= Exercise =
Scan the records for "count" and copy each line that contains it.

= Dataset records =

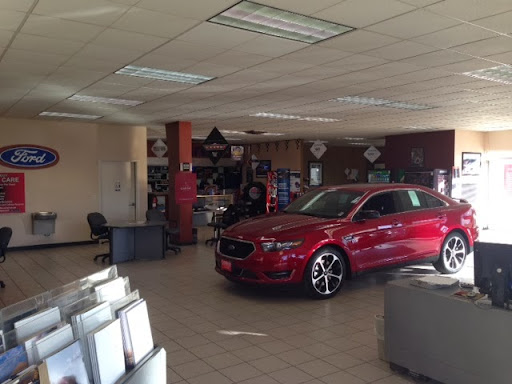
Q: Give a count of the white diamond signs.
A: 3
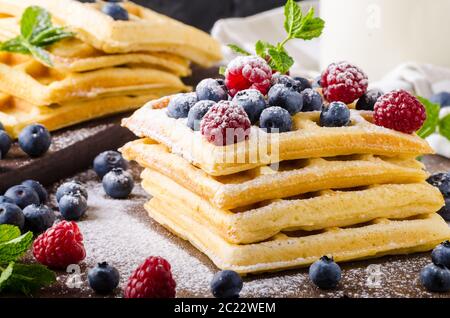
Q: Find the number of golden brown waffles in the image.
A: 8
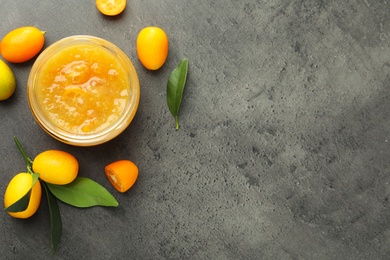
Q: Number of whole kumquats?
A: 5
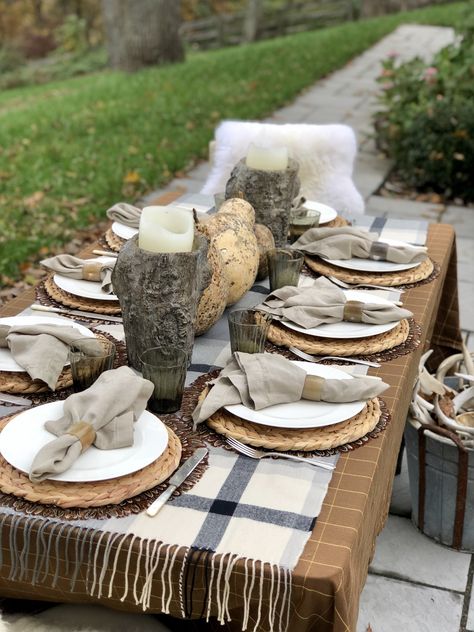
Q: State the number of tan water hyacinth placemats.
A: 8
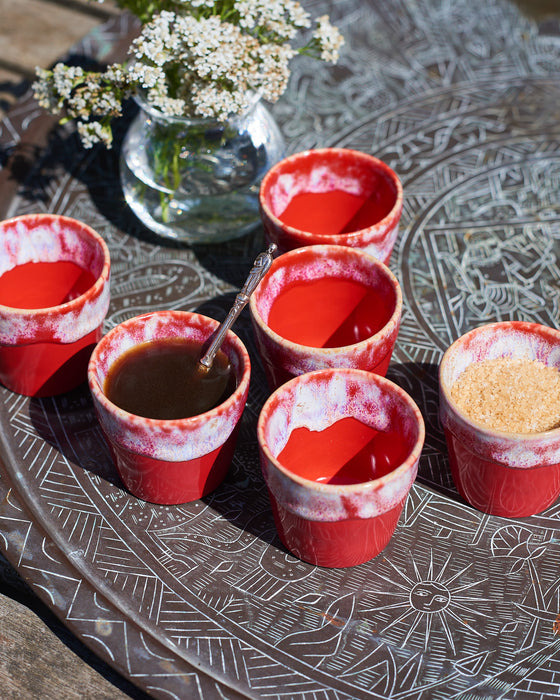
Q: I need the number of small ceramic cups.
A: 6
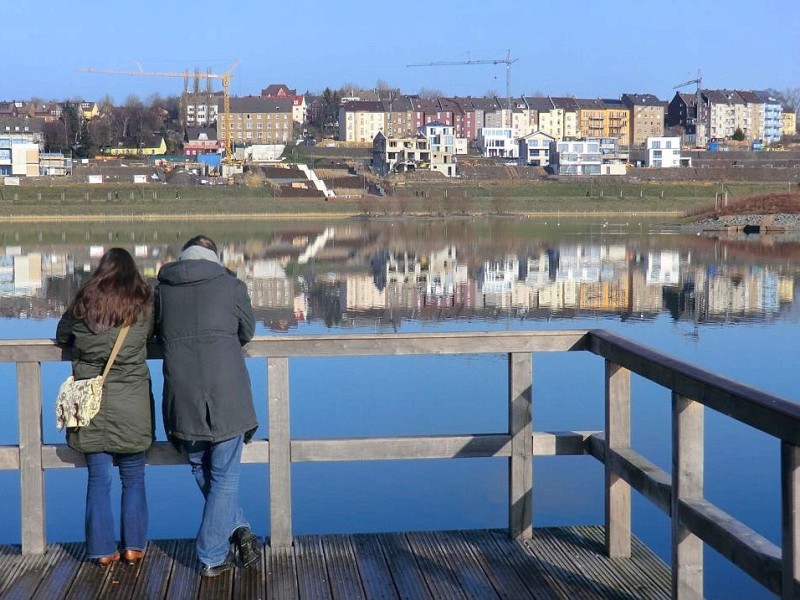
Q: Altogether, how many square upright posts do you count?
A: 6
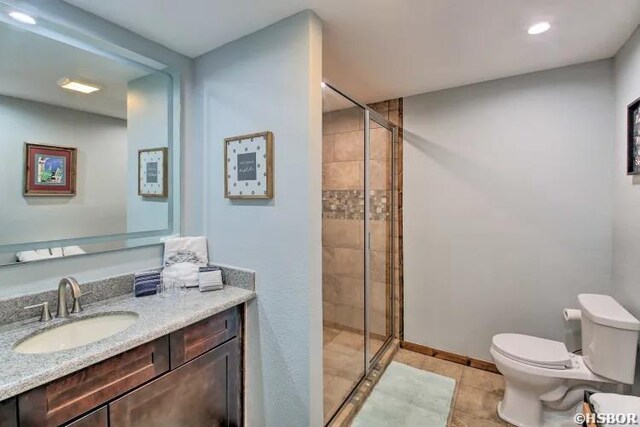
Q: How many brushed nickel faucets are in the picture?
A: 1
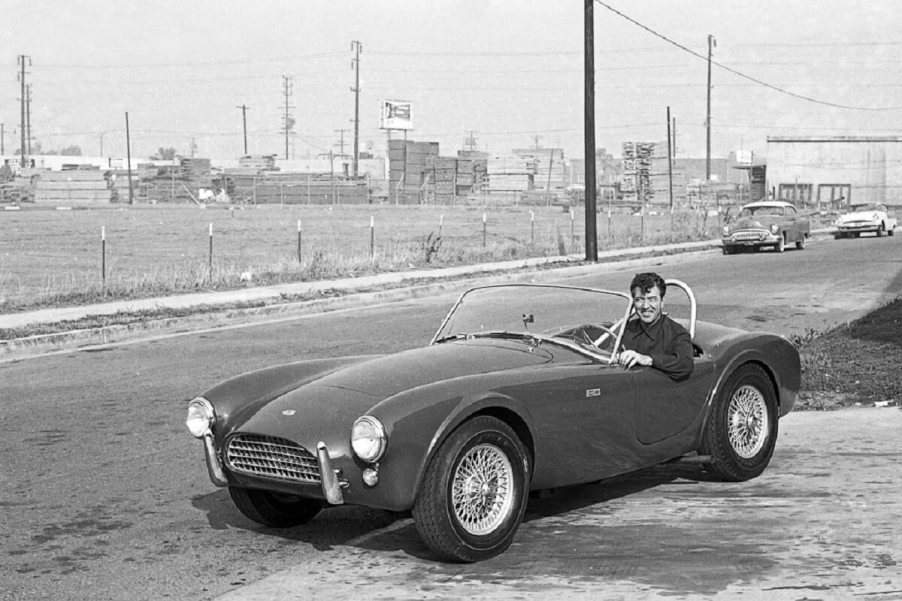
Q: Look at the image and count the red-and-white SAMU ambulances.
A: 0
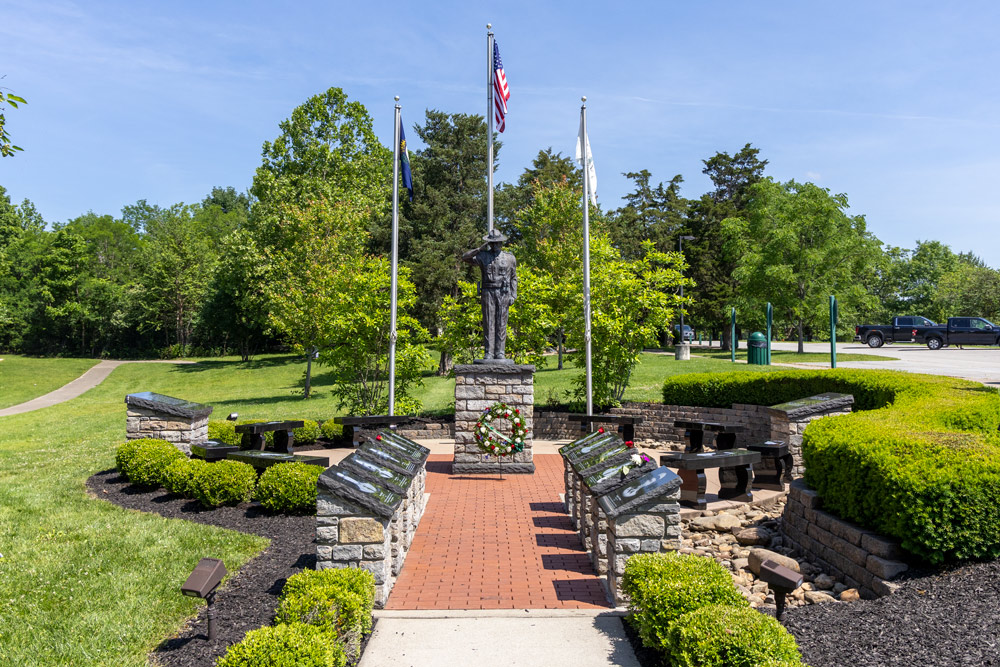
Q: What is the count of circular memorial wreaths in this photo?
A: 1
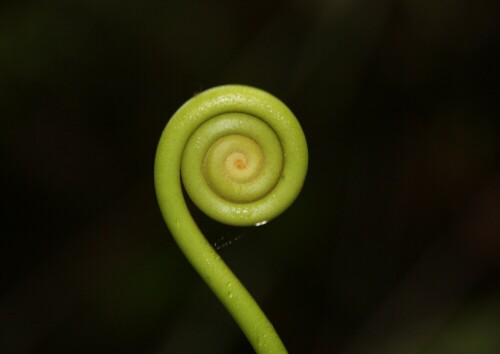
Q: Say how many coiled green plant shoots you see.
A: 1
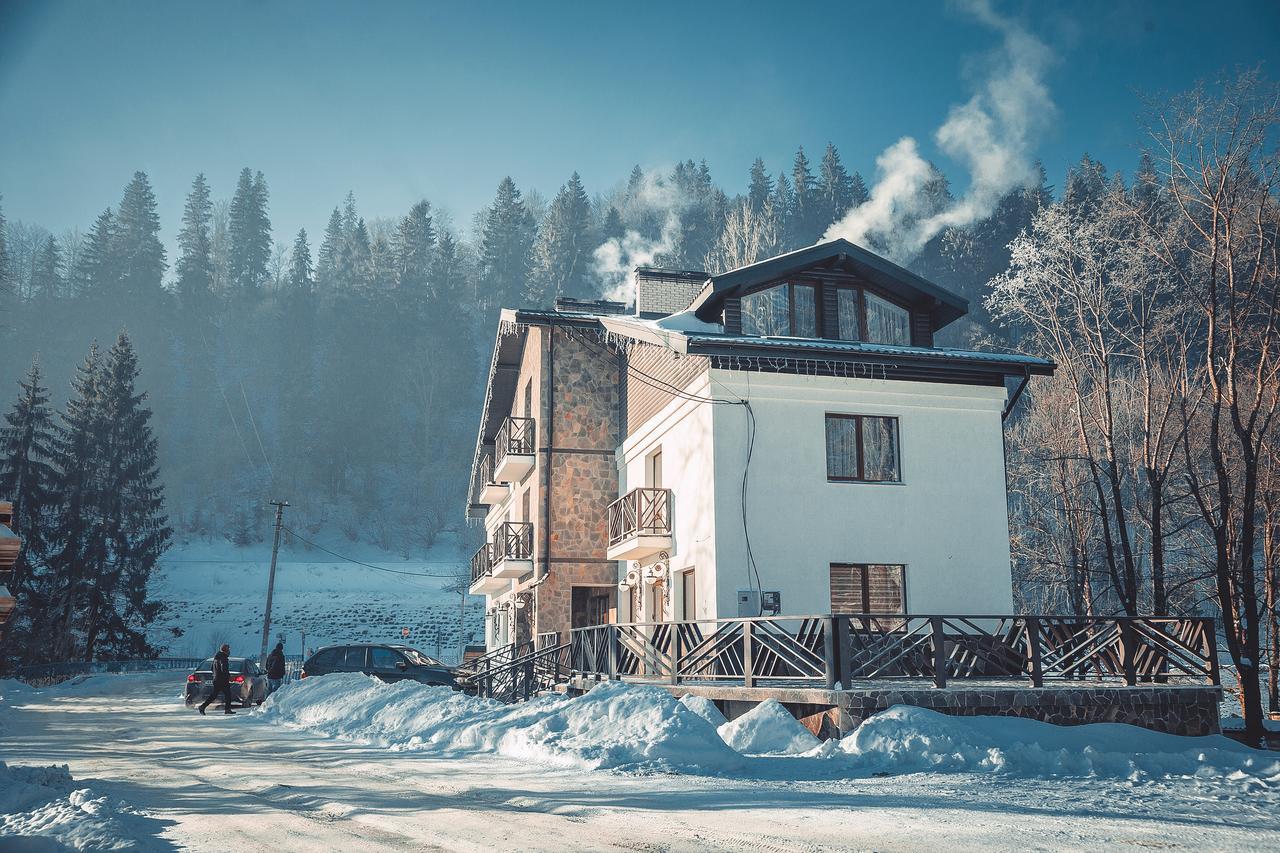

= Task solution =
Q: Give a count of the white diamond signs.
Q: Altogether, how many square upright posts do you count?
Q: Look at the image and count the red-and-white SAMU ambulances.
Q: What is the count of circular memorial wreaths in this photo?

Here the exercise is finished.